Description of the task: Reprint the lines below as they are, minus the pictures.

Source records:

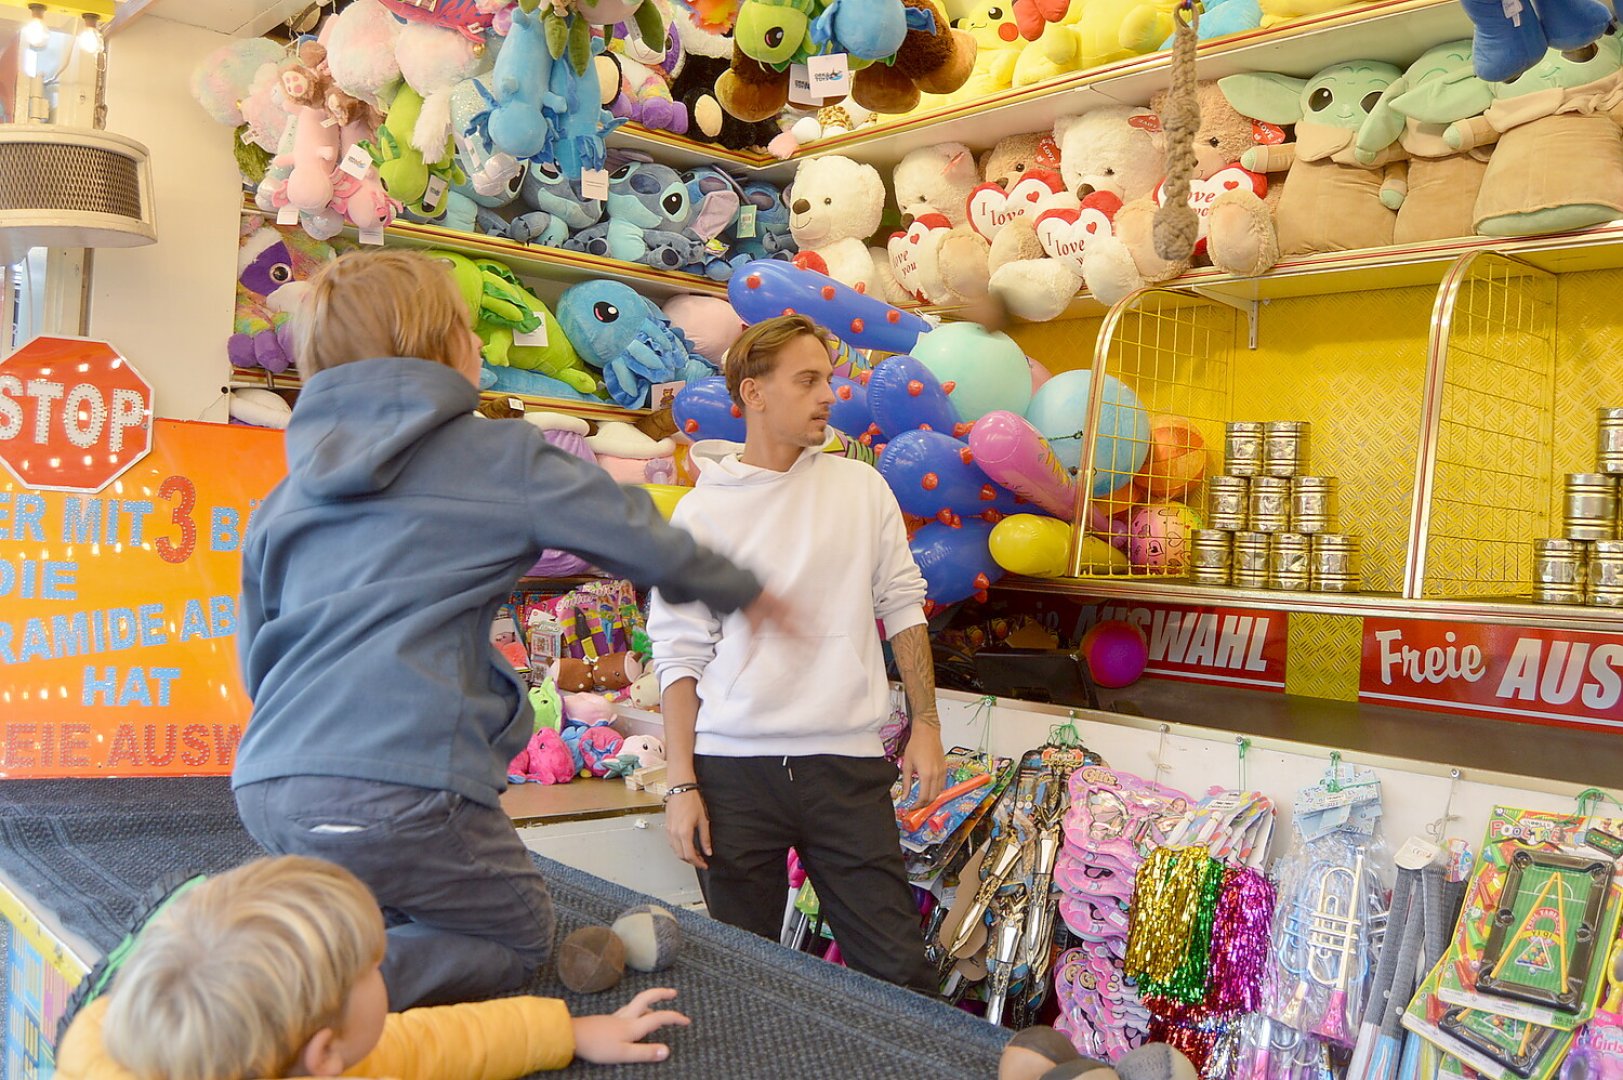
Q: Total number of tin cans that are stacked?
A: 13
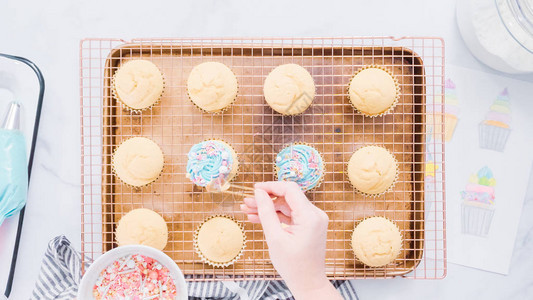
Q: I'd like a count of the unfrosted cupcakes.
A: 9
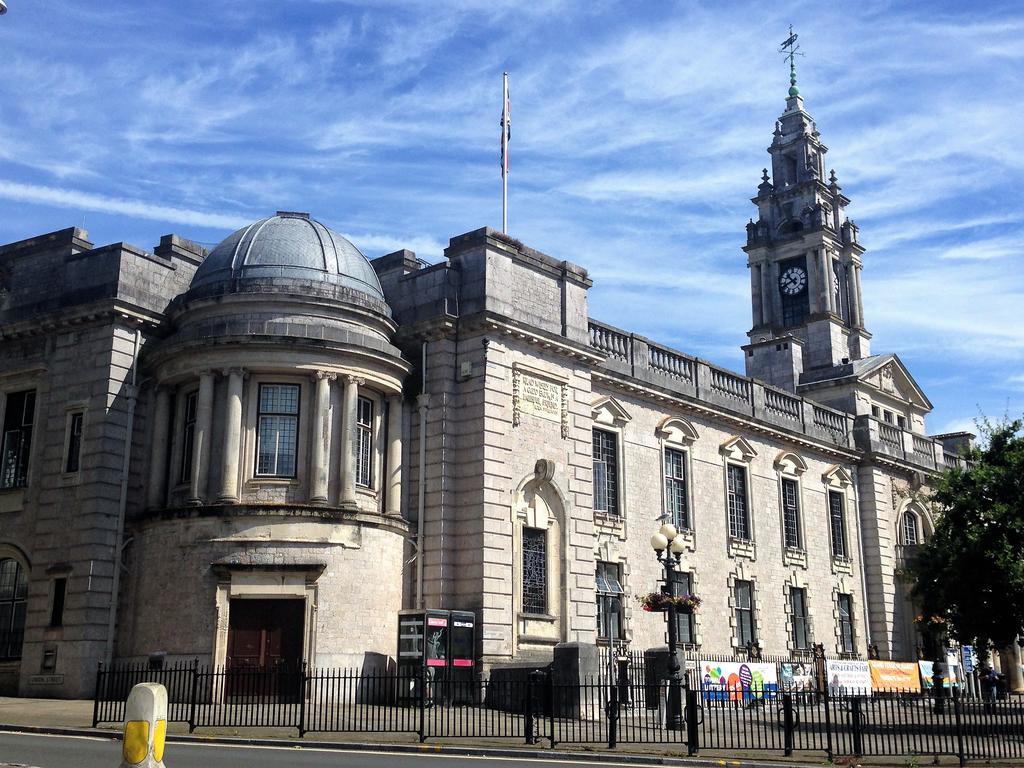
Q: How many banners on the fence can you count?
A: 5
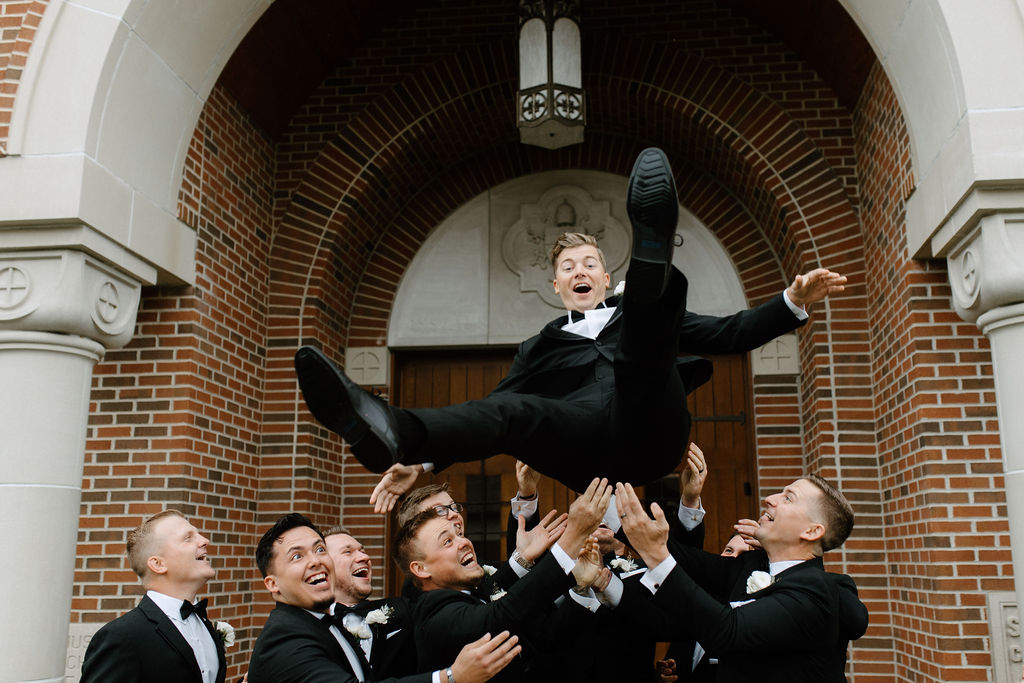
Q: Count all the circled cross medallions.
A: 5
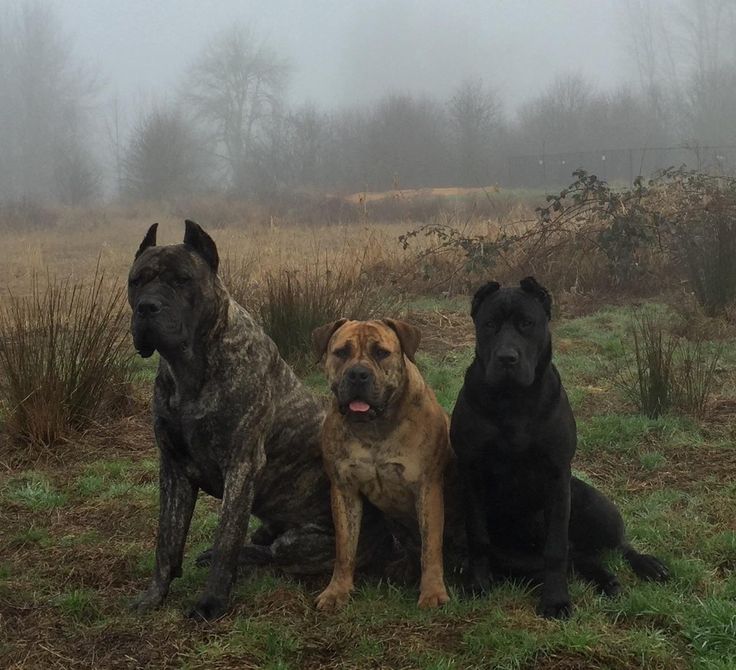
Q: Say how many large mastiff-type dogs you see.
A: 3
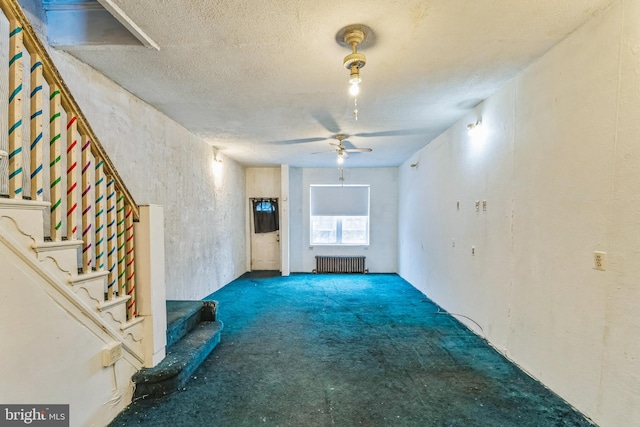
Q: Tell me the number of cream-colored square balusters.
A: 9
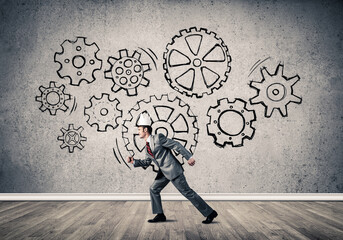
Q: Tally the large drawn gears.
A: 2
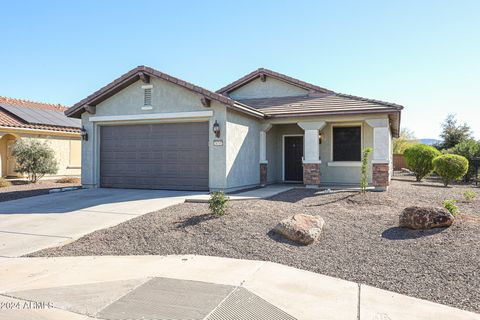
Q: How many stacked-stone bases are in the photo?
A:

Response to this task:
Q: Total number of tin cans that are stacked?
A: 13
Q: I'd like a count of the unfrosted cupcakes.
A: 9
Q: How many banners on the fence can you count?
A: 5
Q: Count all the circled cross medallions.
A: 5
Q: Say how many large mastiff-type dogs you see.
A: 3
Q: Tell me the number of cream-colored square balusters.
A: 9
Q: Tally the large drawn gears.
A: 2
Q: How many stacked-stone bases are in the photo?
A:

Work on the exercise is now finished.